In the records below, some lines contain the word "count". Copy each of them.

Saved data entries
▬▬▬▬▬▬

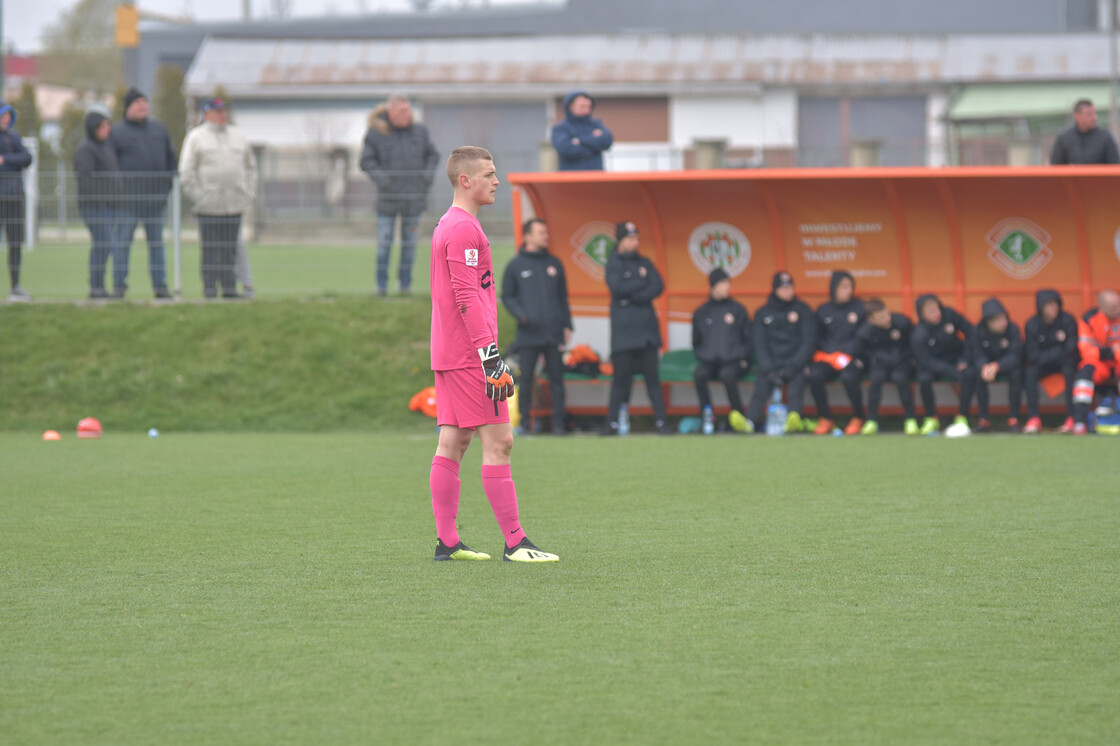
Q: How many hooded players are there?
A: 4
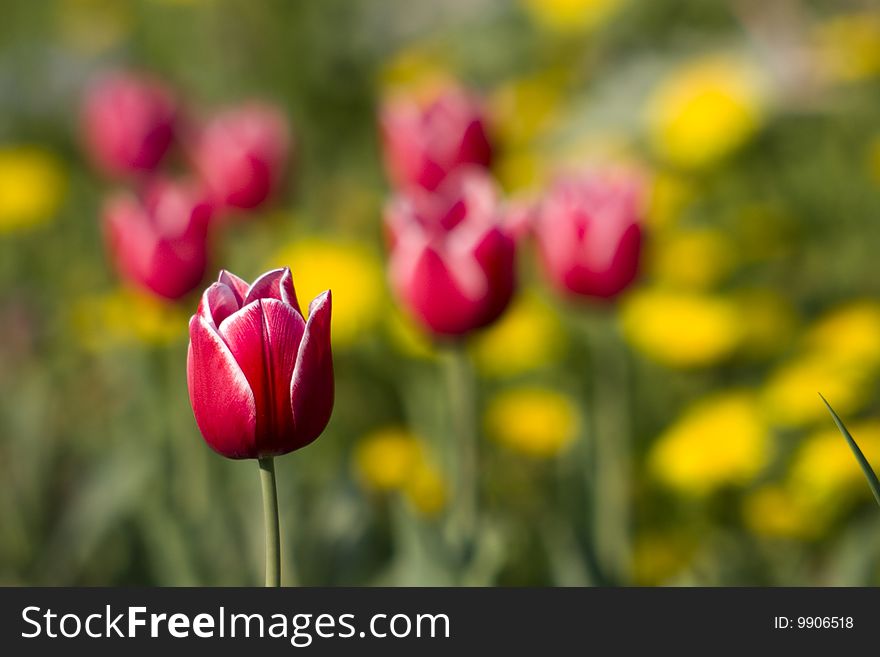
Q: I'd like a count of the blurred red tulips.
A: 6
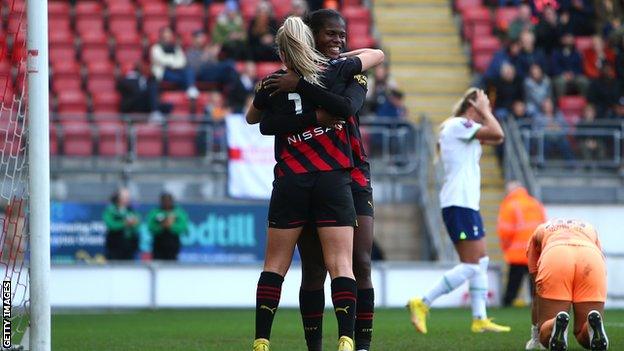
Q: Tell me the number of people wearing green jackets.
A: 2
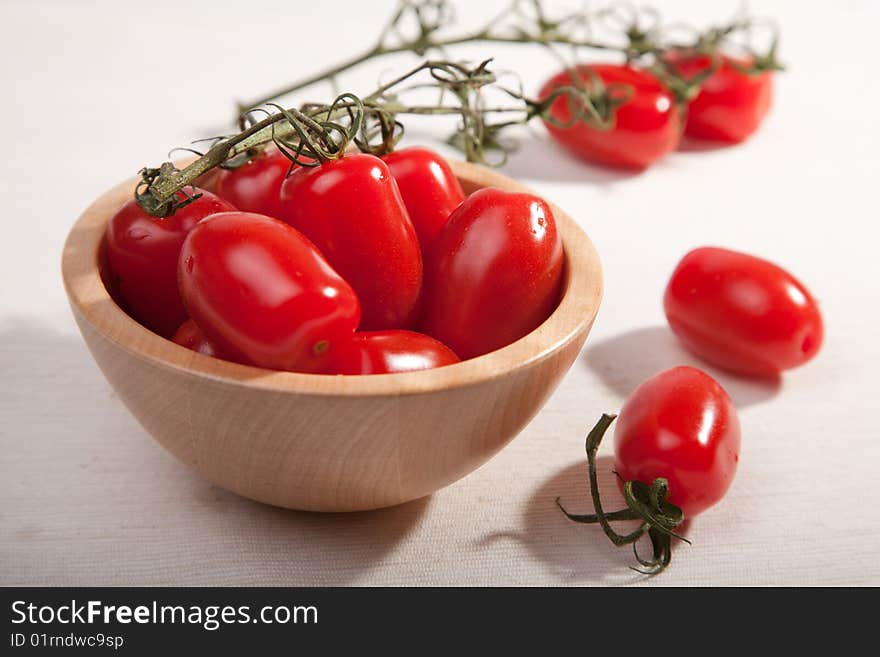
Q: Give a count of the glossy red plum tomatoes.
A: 12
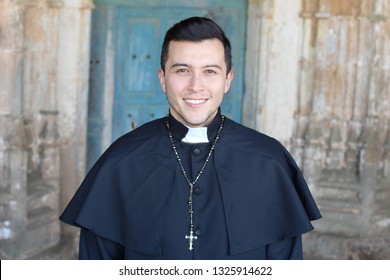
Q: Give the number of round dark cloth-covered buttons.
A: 3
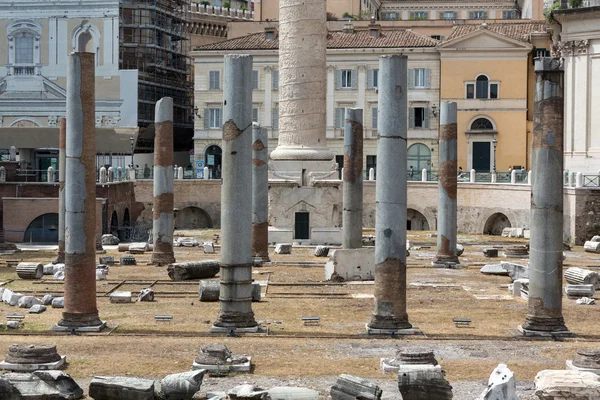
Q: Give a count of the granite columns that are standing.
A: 9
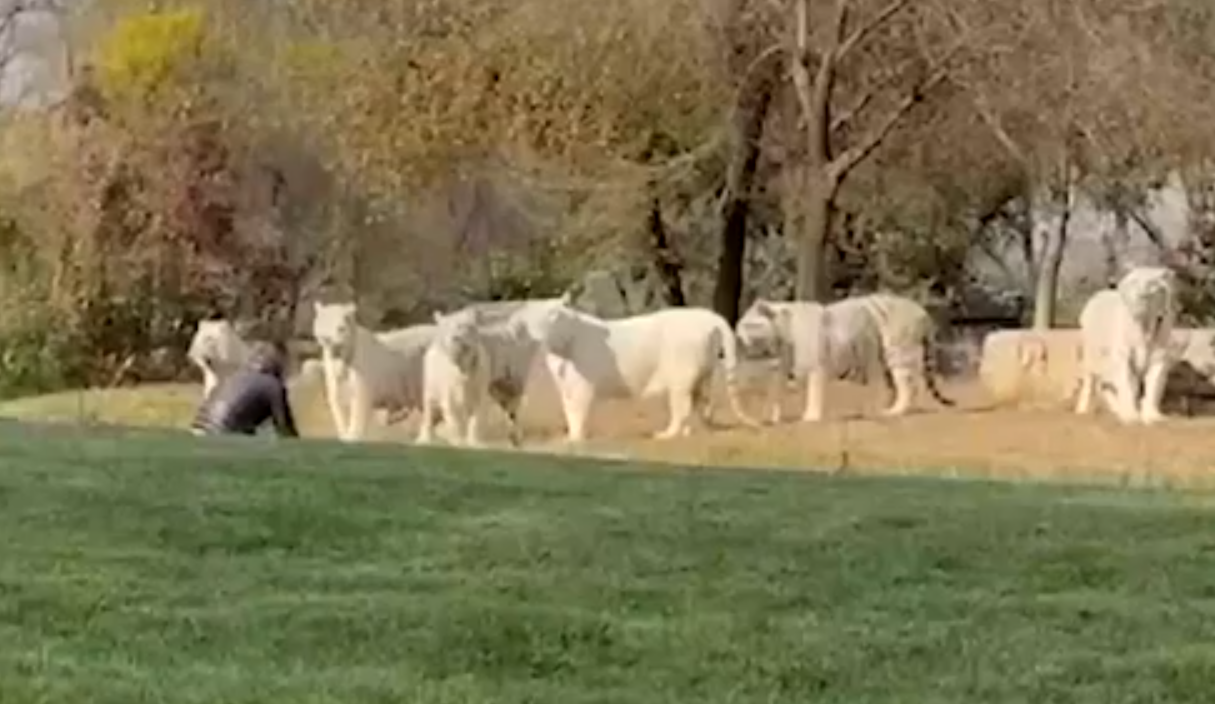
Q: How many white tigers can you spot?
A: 6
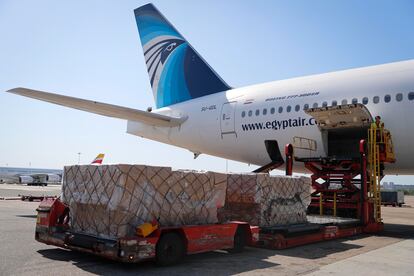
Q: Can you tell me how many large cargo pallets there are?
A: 2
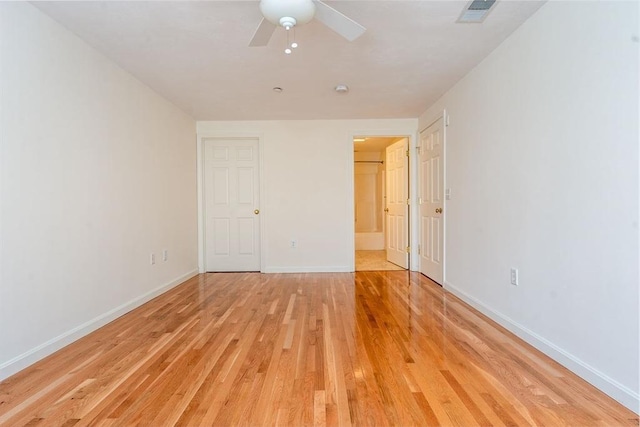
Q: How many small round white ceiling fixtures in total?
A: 2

▬▬▬▬▬▬

Answer for this exercise:
Q: I'd like a count of the blurred red tulips.
Q: Give a count of the glossy red plum tomatoes.
Q: Give a count of the granite columns that are standing.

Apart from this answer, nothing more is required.